Kasus ini berawal dari laporan Vincent Limvinci pada September 2023 terkait dugaan penggelapan tanah di Jalan Delima, Pekanbaru. Berdasarkan laporan, tanah tersebut telah dibeli Vincent, tetapi kemudian disewakan oleh Asri Auzar kepada pihak lain tanpa sepengetahuan pemilik sah. Akibat perbuatan ini, Vincent mengklaim mengalami kerugian hingga Rp187,5 juta.
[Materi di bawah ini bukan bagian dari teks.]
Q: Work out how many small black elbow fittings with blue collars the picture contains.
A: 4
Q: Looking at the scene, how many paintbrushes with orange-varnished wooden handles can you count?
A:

Penyidik Polresta Pekanbaru telah menetapkan Asri Auzar sebagai tersangka sejak awal Februari 2025 setelah gelar perkara yang dilakukan pada 24 Januari 2025. Berkas perkara telah dikirimkan ke Kejaksaan Negeri Pekanbaru, yang kini tengah menunggu kelengkapan dokumen untuk proses hukum lebih lanjut.
Publik mendesak Polresta Pekanbaru untuk lebih transparan dalam menangani kasus ini dan segera mengungkapkan hasil pemanggilan paksa terhadap Asri Auzar. Kepercayaan masyarakat terhadap institusi kepolisian sangat bergantung pada profesionalisme dan ketegasan dalam menegakkan hukum tanpa pandang bulu.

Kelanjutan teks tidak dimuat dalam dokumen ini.